When laser engraving formed image is converted into a digital form and the laser forming apparatus, using the computer, the relief image on the original form. The laser for use in laser engraving is any laser that has a wavelength at which the original form has an absorption, but for engraving with high speed high precision laser desirable, and preferred examples are laser-based gaseous carbon dioxide, YAG laser, infrared laser or solid is positive emission laser infrared range, semiconductor laser. The second higher harmonic of the YAG laser, copper vapor laser, an ultraviolet laser having a wavelength of the oscillator in the ultraviolet range, for example, excimer laser, YAG laser, translated into the third and fourth higher harmonic capable of producing a disconnection in the organic molecule and are suitable for micromachining. The laser can be either permanent laser radiation, or by a pulsed laser. In General, the resin has an optical absorption at a wavelength of about 10 μm, which corresponds to the wavelength of the laser oscillator on the basis of carbon dioxide gas, and therefore there is no need to add a component that helps the absorption of laser light, but YAG laser has a wavelength of about 1.06 µm, and there is a large number of resins having absorption at this wavelength. Preferably should be added to the dye or pigment, which helps absorption. Examples of such coatings are poly(substituted)phthalocyanine compounds and metal-containing phthalocyanine compounds, cyanine compounds, squareone dyes, halogenopyrimidines dyes, chlorinefree dyes, metal-thiolate dyes, bis(chalcogenides)polymethine dyes, oceandrive dyes, biomineralize polymethine dyes, melocia the new dyes and quinoid dyes. Examples of pigments are Chernozemye inorganic pigments such as carbon black, graphite, copper chromite, chromium oxide, grammability aluminate, copper oxide, iron oxide, metal powder such as iron, aluminum, copper, zinc and the like, and these metals, doped silicon, magnesium, phosphorus, cobalt, Nickel, yttrium and the like.
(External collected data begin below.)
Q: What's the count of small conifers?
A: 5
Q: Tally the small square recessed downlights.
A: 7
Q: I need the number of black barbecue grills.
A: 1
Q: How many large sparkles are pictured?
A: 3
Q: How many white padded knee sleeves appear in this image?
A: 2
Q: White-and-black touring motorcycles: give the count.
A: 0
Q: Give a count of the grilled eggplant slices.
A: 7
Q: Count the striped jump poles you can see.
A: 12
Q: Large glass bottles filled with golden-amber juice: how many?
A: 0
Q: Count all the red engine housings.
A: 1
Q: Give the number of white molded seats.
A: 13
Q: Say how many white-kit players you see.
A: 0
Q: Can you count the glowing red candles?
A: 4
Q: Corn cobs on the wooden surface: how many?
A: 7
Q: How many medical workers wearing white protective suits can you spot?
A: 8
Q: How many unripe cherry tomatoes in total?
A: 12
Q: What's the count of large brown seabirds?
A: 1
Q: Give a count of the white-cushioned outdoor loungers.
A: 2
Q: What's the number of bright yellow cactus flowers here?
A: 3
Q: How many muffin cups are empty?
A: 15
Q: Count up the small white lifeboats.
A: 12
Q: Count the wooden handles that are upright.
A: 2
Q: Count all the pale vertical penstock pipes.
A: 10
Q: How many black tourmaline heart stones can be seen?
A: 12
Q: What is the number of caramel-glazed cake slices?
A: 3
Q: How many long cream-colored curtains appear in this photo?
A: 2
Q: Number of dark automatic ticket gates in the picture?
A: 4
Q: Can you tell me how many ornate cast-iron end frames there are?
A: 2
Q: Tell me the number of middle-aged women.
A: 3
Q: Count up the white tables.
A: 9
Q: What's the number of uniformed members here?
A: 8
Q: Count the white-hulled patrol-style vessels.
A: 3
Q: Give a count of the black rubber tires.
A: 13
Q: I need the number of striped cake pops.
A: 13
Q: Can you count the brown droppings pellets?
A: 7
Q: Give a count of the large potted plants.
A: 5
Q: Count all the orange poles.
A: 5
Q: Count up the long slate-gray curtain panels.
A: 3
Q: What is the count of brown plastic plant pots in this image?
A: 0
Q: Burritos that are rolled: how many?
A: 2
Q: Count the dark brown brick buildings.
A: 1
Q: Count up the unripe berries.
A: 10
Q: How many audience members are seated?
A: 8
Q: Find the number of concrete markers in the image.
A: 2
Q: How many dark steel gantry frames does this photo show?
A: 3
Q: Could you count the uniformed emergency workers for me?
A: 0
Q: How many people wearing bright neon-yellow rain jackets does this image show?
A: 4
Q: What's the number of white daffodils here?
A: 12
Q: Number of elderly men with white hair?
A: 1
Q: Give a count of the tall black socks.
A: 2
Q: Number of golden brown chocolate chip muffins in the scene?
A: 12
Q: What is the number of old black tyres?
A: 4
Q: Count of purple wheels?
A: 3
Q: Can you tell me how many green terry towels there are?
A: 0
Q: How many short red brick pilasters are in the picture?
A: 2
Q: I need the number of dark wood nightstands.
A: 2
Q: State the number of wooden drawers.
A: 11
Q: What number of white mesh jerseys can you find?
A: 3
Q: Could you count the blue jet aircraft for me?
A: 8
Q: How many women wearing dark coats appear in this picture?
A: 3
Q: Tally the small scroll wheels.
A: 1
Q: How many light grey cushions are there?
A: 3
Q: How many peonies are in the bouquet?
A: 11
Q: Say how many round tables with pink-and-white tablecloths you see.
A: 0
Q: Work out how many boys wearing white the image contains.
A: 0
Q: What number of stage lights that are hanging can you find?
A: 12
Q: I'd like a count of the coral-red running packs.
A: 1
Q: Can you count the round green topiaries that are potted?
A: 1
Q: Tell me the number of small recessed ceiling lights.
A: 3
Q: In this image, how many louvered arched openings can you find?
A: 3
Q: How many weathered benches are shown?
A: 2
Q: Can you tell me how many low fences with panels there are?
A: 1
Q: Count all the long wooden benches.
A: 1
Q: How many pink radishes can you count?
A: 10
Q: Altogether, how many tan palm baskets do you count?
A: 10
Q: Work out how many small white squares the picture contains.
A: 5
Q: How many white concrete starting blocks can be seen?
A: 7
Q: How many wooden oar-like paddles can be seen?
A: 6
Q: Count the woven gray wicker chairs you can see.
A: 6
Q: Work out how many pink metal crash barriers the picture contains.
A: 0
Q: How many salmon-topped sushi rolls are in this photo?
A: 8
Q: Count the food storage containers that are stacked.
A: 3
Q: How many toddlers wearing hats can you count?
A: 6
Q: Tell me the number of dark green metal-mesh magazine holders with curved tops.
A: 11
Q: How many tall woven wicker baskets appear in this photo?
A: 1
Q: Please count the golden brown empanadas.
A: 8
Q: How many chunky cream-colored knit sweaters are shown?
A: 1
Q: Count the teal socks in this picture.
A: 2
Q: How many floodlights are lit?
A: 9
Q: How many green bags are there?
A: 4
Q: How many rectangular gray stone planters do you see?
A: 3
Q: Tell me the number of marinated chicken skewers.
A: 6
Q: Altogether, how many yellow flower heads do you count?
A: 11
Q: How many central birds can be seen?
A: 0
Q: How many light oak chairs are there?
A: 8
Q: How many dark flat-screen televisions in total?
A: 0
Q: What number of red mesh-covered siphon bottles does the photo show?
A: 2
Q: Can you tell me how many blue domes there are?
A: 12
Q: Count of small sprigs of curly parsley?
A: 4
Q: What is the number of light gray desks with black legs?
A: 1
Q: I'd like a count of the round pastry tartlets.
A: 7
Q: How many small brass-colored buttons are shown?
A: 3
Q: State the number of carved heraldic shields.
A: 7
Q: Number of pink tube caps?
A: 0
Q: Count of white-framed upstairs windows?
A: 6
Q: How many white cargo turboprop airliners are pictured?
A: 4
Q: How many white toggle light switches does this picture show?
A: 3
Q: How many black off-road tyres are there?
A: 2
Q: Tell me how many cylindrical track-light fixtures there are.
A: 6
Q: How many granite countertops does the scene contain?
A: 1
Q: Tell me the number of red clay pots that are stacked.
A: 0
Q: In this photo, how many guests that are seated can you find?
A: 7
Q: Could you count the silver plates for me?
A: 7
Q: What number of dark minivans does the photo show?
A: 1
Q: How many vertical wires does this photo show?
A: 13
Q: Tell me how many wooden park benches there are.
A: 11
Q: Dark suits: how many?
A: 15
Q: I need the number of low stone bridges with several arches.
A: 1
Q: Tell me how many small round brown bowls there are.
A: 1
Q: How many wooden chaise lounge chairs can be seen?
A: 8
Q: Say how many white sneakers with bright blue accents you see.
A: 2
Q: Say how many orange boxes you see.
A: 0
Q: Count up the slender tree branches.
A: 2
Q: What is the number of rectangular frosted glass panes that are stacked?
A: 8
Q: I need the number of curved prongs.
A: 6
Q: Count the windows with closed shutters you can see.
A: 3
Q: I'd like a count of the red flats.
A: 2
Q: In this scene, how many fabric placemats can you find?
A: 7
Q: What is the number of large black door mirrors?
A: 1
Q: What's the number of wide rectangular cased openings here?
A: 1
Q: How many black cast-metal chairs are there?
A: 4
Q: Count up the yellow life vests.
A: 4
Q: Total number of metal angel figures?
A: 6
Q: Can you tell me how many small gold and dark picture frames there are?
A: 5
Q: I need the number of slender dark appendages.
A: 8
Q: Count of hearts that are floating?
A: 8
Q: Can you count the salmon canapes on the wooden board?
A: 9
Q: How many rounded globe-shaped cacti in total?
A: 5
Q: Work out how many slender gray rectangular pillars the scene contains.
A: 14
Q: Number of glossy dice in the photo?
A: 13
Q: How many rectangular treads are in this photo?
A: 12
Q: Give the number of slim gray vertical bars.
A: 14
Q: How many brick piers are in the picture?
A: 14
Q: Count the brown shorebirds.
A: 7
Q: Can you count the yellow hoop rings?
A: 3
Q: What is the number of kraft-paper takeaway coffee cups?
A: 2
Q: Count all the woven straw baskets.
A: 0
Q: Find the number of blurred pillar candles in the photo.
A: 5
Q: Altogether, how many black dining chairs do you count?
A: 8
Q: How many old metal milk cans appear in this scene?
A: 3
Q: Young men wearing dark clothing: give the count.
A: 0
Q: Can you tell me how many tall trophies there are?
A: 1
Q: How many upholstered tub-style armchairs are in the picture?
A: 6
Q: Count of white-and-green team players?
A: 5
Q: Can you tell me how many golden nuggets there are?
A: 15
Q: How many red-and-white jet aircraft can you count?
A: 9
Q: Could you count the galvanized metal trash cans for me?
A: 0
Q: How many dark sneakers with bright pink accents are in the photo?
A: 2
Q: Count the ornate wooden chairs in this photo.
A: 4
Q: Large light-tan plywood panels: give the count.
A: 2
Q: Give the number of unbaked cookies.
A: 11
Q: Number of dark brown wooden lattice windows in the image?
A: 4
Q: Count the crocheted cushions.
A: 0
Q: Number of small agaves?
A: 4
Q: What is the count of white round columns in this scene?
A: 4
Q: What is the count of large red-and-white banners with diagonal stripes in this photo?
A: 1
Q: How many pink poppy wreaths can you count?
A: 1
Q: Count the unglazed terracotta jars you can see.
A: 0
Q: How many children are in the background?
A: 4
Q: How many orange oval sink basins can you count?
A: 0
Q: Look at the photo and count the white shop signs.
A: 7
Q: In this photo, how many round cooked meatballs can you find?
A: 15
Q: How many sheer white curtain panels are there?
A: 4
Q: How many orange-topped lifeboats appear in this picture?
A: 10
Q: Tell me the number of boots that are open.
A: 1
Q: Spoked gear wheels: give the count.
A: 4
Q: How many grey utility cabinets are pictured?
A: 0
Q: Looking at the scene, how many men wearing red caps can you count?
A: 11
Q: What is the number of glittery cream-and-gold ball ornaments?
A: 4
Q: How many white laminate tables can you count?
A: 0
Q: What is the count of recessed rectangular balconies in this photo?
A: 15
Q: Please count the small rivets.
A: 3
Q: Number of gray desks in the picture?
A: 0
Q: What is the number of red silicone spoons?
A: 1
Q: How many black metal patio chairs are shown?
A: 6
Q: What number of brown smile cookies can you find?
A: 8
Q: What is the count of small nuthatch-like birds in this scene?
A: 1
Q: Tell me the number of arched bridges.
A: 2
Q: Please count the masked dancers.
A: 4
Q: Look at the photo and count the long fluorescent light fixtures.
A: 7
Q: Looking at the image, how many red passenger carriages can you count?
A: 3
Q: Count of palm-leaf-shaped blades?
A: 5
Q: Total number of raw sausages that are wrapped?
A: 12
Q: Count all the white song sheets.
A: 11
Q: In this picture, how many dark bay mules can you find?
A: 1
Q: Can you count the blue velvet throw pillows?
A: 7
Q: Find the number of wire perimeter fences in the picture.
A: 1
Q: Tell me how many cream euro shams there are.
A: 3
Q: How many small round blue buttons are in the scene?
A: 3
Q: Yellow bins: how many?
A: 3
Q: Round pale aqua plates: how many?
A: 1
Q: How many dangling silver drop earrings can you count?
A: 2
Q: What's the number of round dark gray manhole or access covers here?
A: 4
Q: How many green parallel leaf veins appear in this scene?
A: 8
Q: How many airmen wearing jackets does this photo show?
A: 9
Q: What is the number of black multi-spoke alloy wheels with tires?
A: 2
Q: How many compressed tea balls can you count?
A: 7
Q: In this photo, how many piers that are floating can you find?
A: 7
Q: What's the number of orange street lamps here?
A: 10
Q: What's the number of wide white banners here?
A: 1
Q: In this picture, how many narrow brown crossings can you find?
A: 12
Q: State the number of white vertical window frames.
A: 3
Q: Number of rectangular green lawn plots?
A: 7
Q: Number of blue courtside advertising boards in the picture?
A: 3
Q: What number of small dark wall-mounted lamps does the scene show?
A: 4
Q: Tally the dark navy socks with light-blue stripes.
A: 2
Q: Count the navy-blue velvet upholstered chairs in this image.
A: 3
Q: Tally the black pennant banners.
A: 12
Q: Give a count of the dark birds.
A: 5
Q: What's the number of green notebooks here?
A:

These dyes and pigments can be used individually or in combination of two or more types, or can be combined in any form, such as a multilayered structure.

However, in the case of systems in which the composition is based on the photosensitive resin cures under the action of light, the added amount of organic/inorganic compounds, such as a dye or pigment having a strong optical absorption at the length of the light used for curing, preferably is in the range that does not violate photoallergenicity, and the ratio of the additive to the total number of compositions on the basis of a photosensitive resin, preferably, should be 5% or less, more preferably 2% or less.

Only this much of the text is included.